WHAT TO PRODUCE: Please return every line of the records that contains the word "many".

━━━ DATA UNDER STUDY

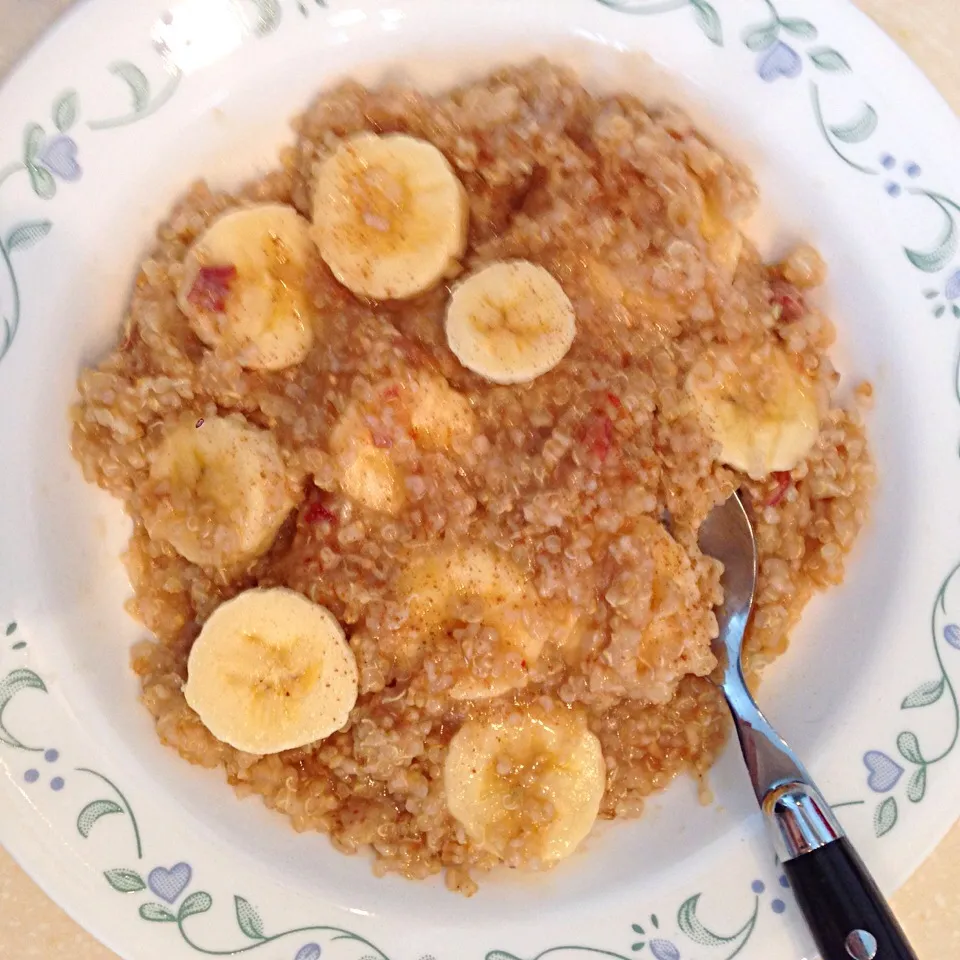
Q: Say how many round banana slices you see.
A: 7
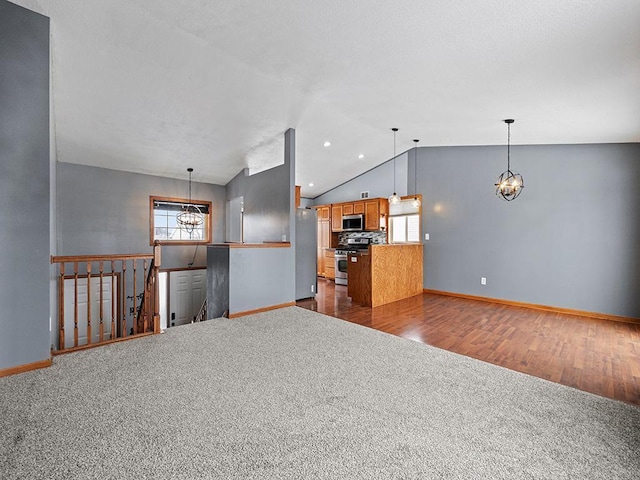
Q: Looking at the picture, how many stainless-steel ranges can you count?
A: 1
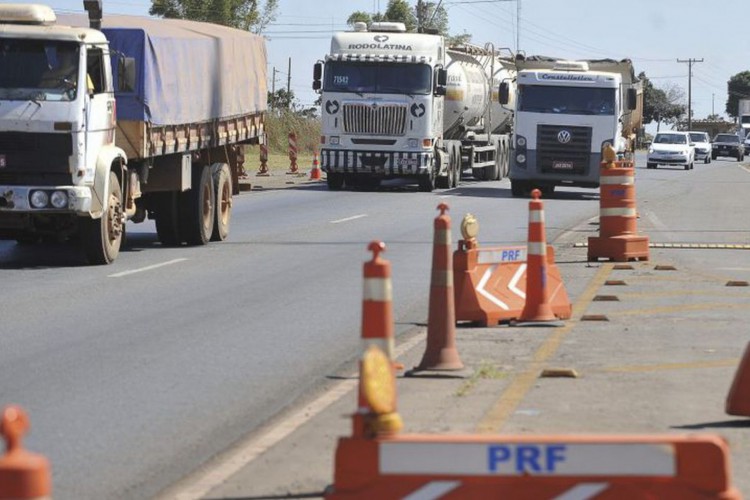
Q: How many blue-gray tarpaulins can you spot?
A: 1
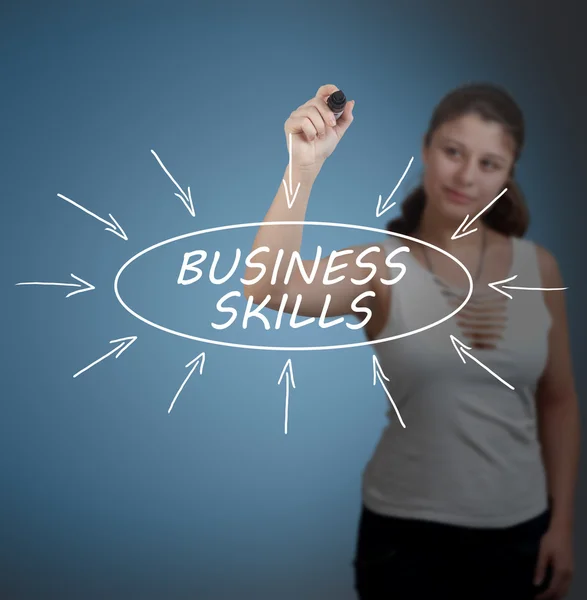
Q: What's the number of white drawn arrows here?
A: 12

━━━━━━

WRITTEN SOLUTION:
Q: Say how many round banana slices you see.
Q: Looking at the picture, how many stainless-steel ranges can you count?
Q: How many blue-gray tarpaulins can you spot?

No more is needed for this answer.